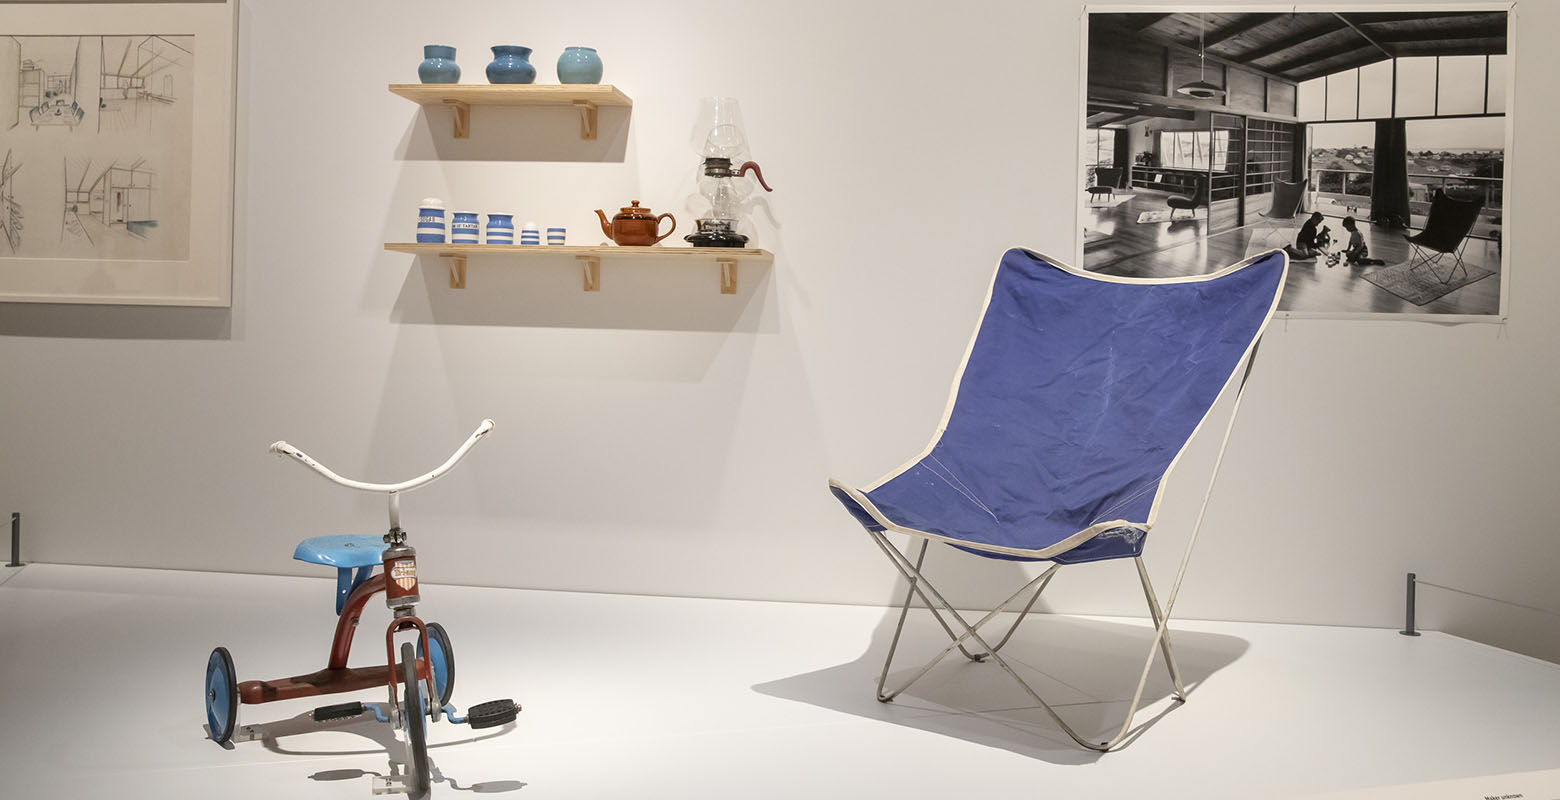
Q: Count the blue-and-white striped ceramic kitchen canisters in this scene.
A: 5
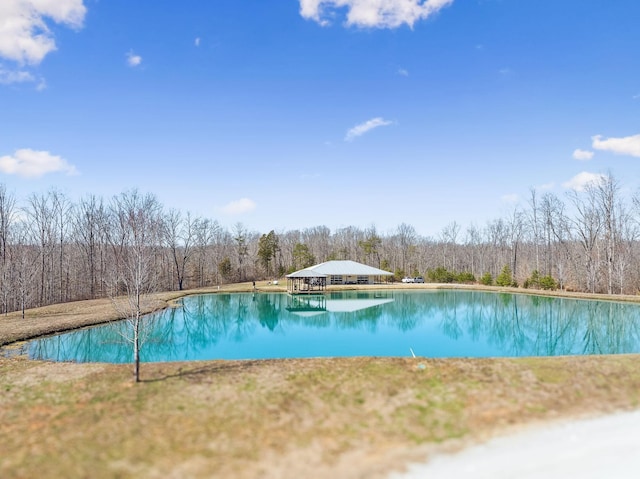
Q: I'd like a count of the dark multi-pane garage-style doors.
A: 2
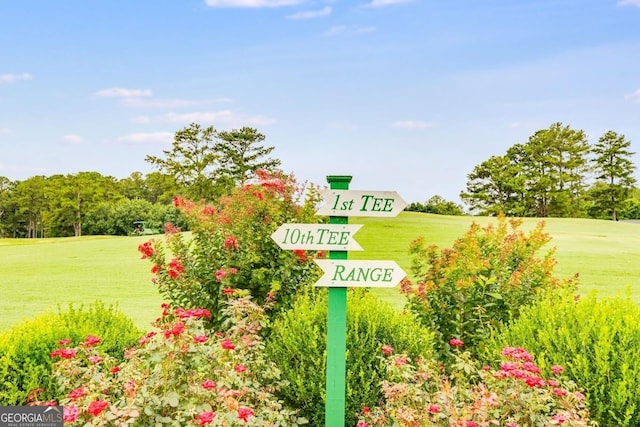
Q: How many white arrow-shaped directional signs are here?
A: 3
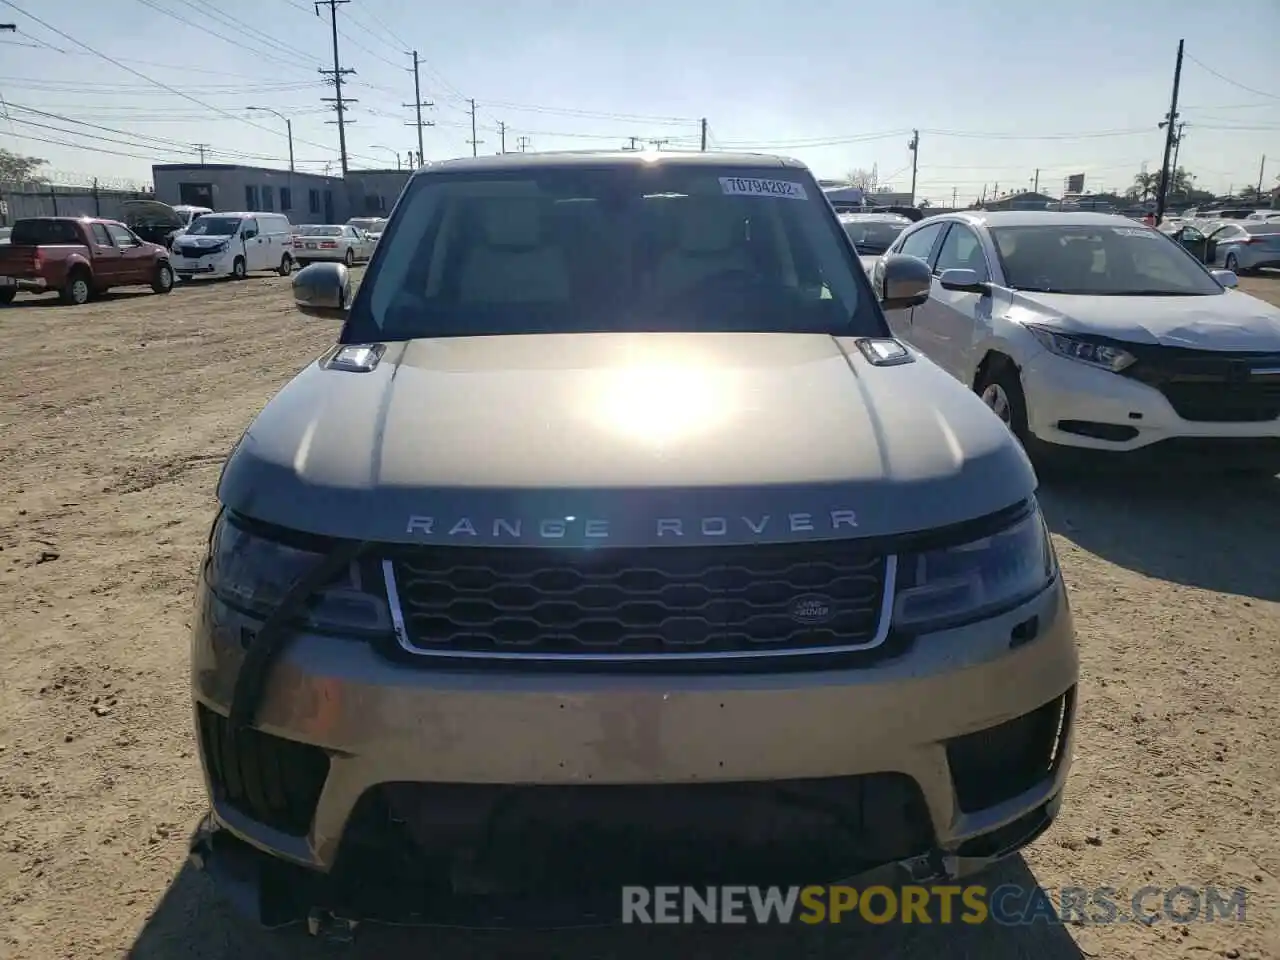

→ **TASK DESCRIPTION**
Print the full listing above again with exact wording and no images.

→ **OUTPUT FOR THIS EXERCISE**
Q: Count the blue-and-white striped ceramic kitchen canisters in this scene.
A: 5
Q: I'd like a count of the dark multi-pane garage-style doors.
A: 2
Q: How many white arrow-shaped directional signs are here?
A: 3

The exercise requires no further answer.